── DATA RECORDS

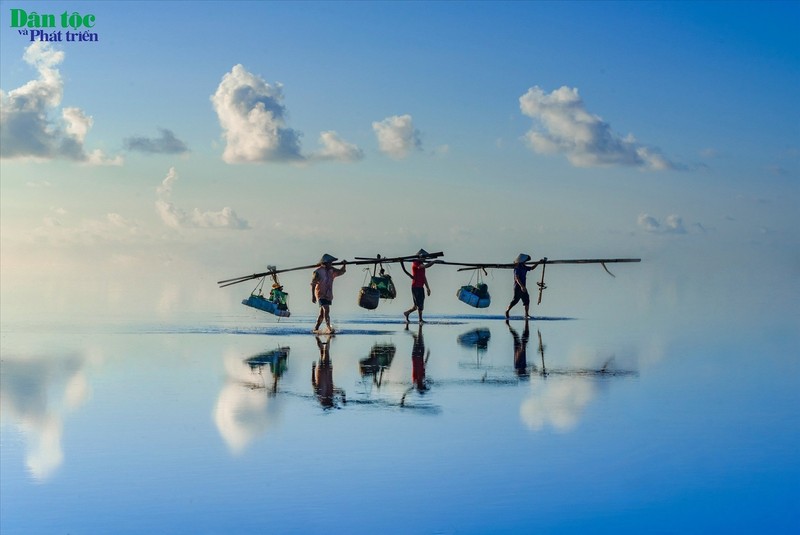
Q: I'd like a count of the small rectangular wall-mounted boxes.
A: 0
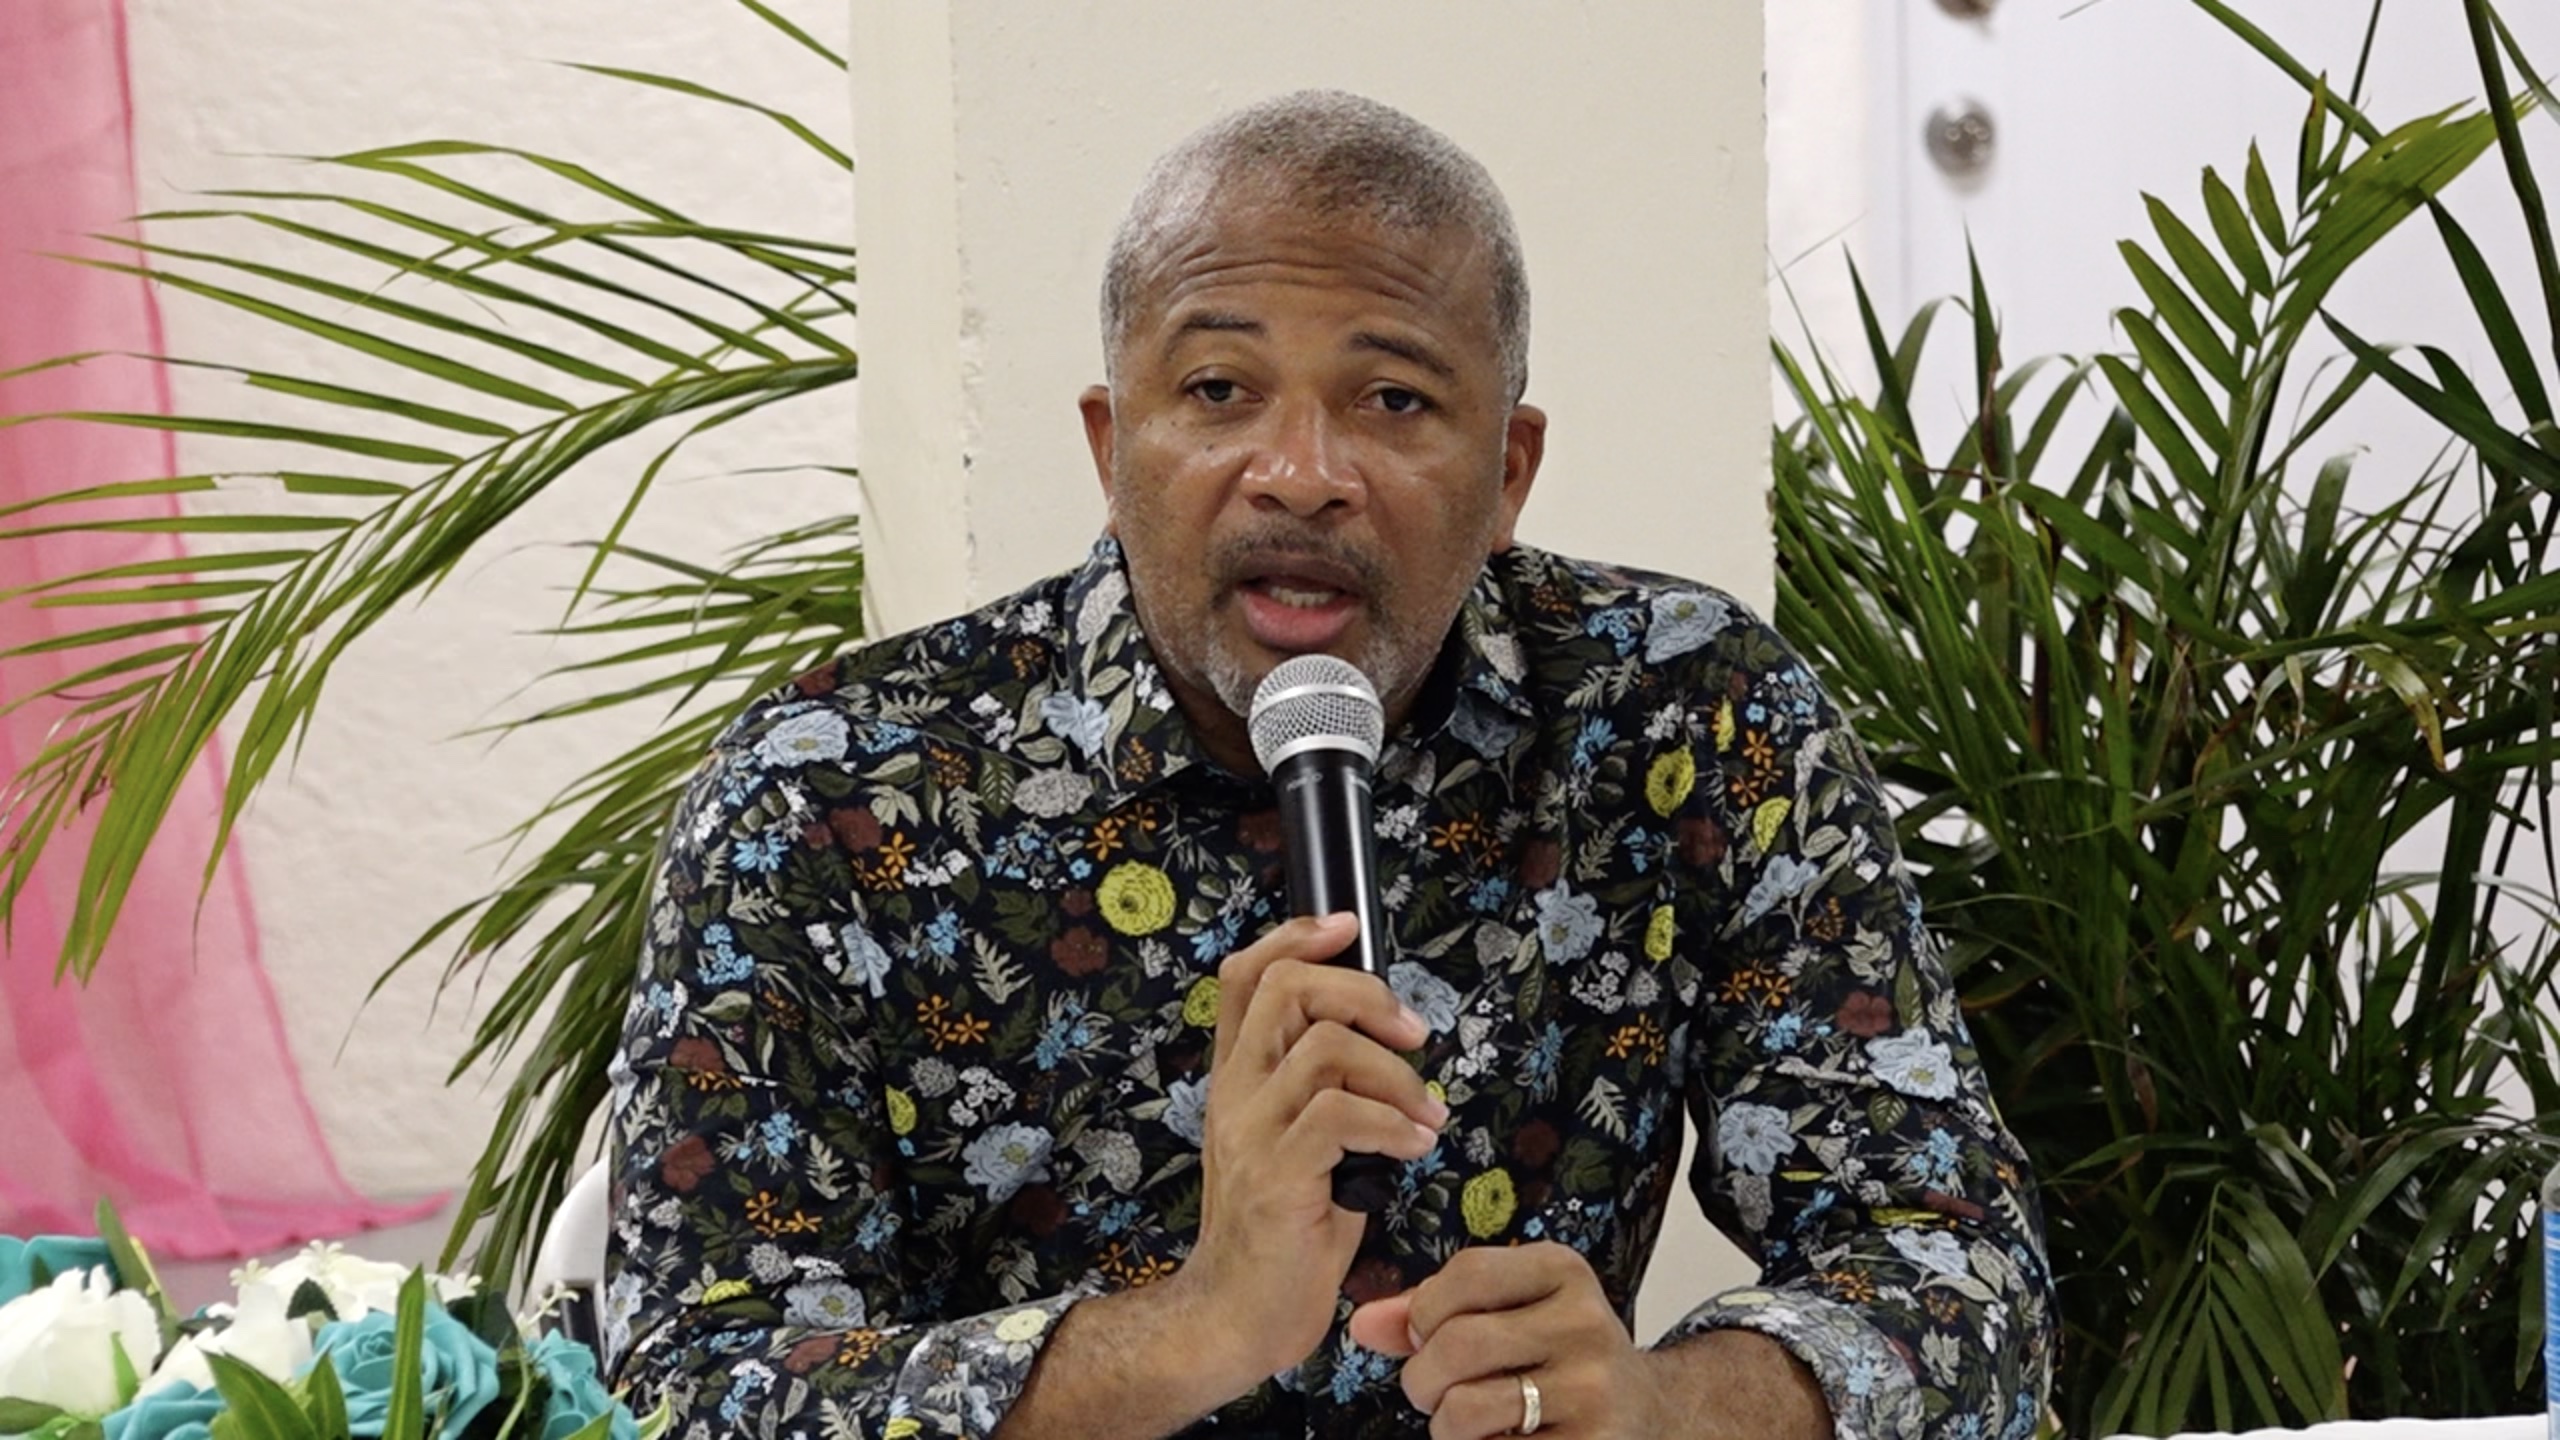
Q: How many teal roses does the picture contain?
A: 4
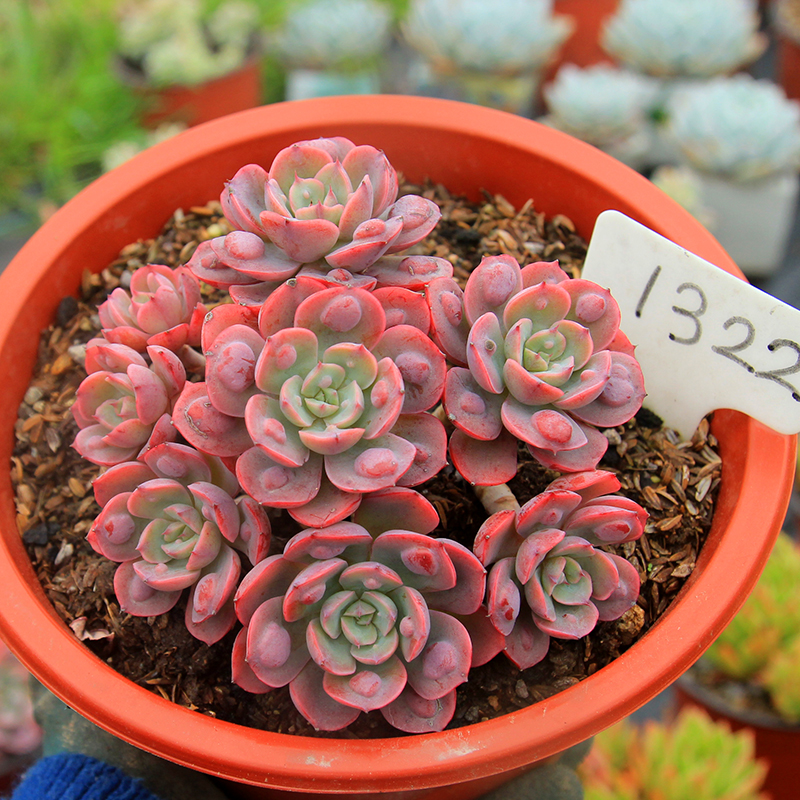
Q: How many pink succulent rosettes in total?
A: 8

────

> _THE PROBLEM_
Nothing but the records above, exact and without pictures, should appear in the answer.

> _RESPONSE BELOW_
Q: I'd like a count of the small rectangular wall-mounted boxes.
A: 0
Q: How many teal roses does the picture contain?
A: 4
Q: How many pink succulent rosettes in total?
A: 8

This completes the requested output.